Provided records —
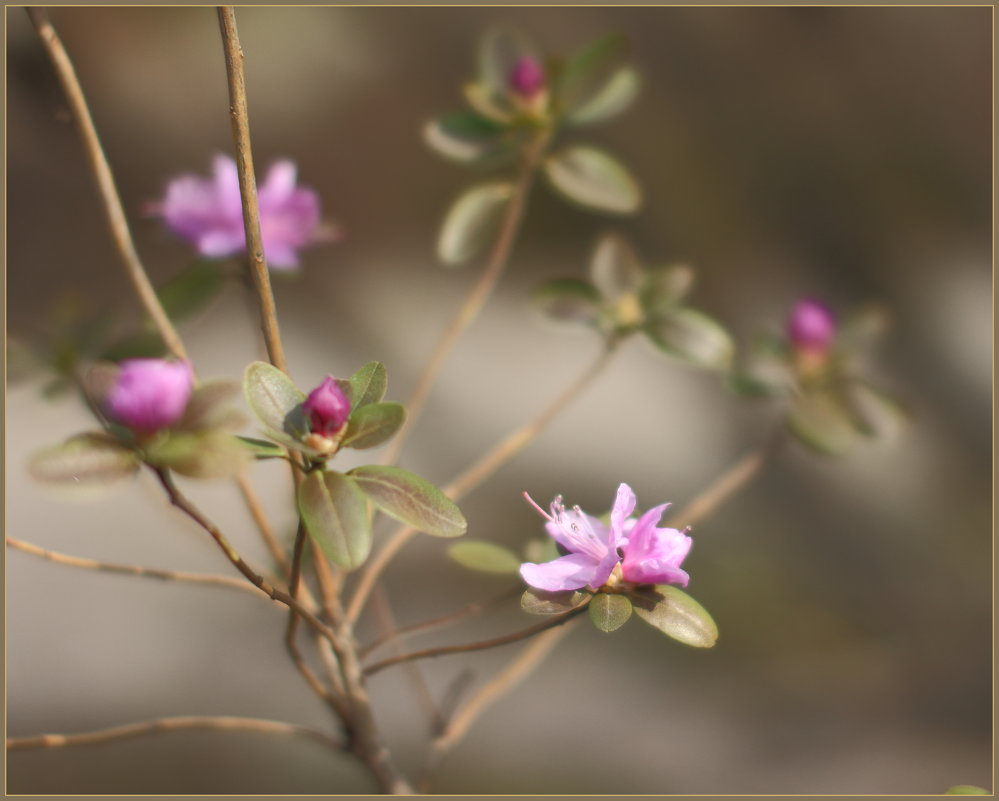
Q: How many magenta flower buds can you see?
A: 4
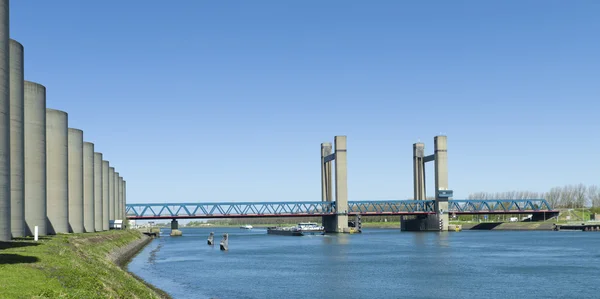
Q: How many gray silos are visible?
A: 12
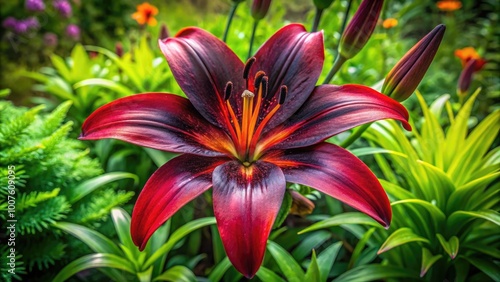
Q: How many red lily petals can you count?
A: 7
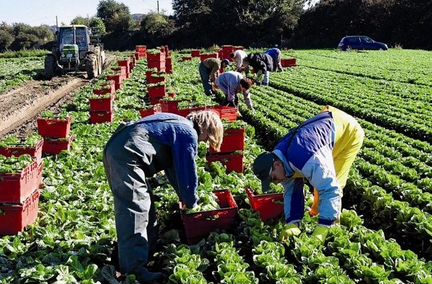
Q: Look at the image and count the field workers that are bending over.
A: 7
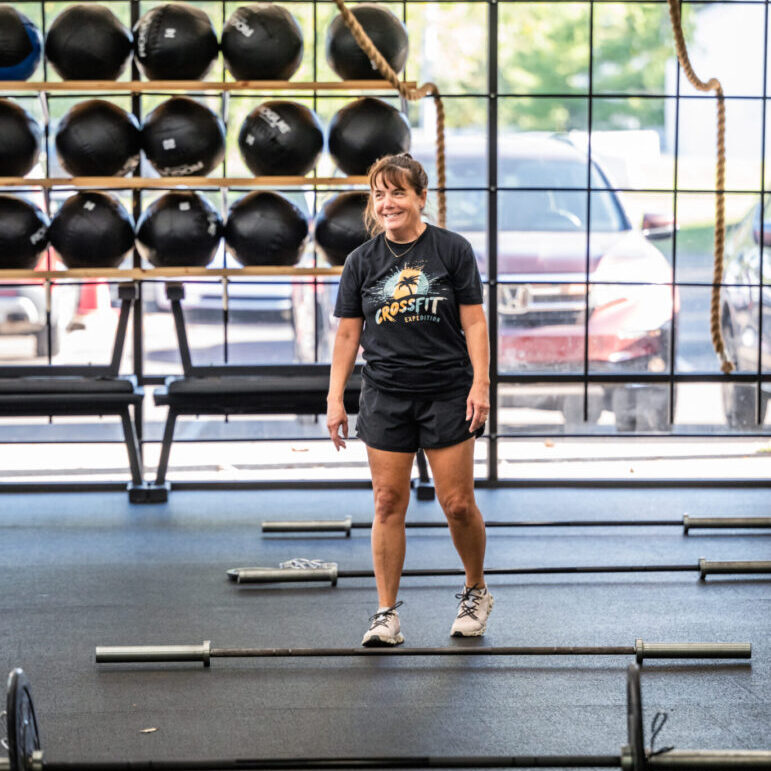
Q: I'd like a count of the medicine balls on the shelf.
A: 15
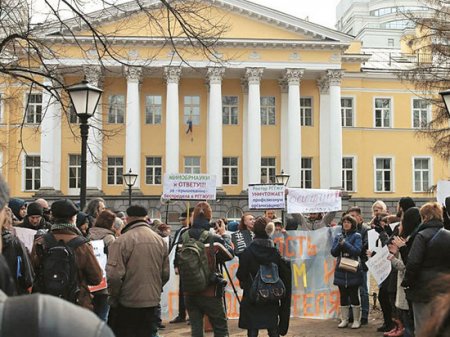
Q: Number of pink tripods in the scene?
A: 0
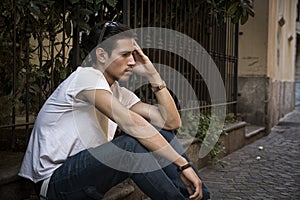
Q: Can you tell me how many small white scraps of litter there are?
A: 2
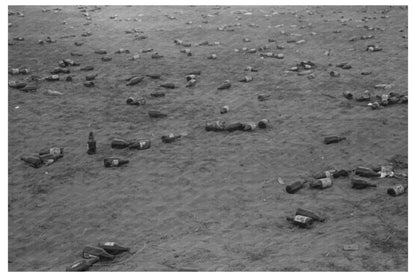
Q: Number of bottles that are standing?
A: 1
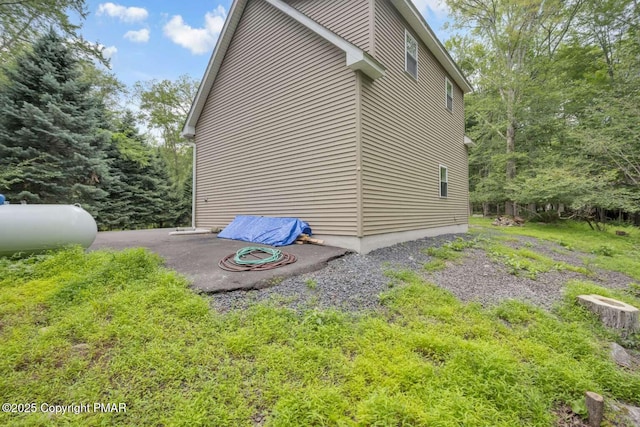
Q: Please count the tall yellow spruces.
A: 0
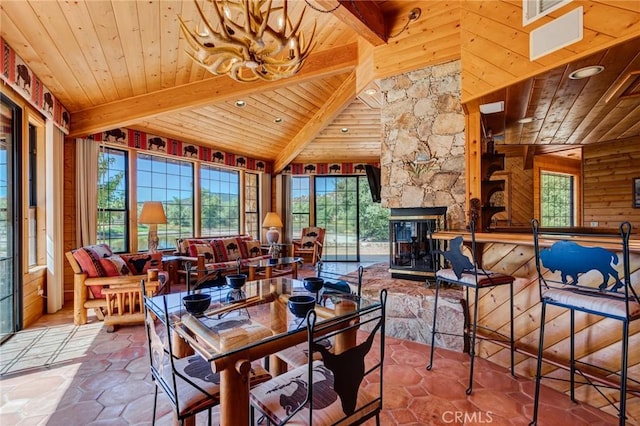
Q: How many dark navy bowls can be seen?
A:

Directions for this task —
Your answer must be an exact copy of the records, minus any pictures.

Written solution —
Q: How many magenta flower buds can you see?
A: 4
Q: How many gray silos are visible?
A: 12
Q: How many red lily petals can you count?
A: 7
Q: Look at the image and count the field workers that are bending over.
A: 7
Q: I'd like a count of the medicine balls on the shelf.
A: 15
Q: Number of pink tripods in the scene?
A: 0
Q: Can you tell me how many small white scraps of litter there are?
A: 2
Q: Number of bottles that are standing?
A: 1
Q: Please count the tall yellow spruces.
A: 0
Q: How many dark navy bowls can be seen?
A:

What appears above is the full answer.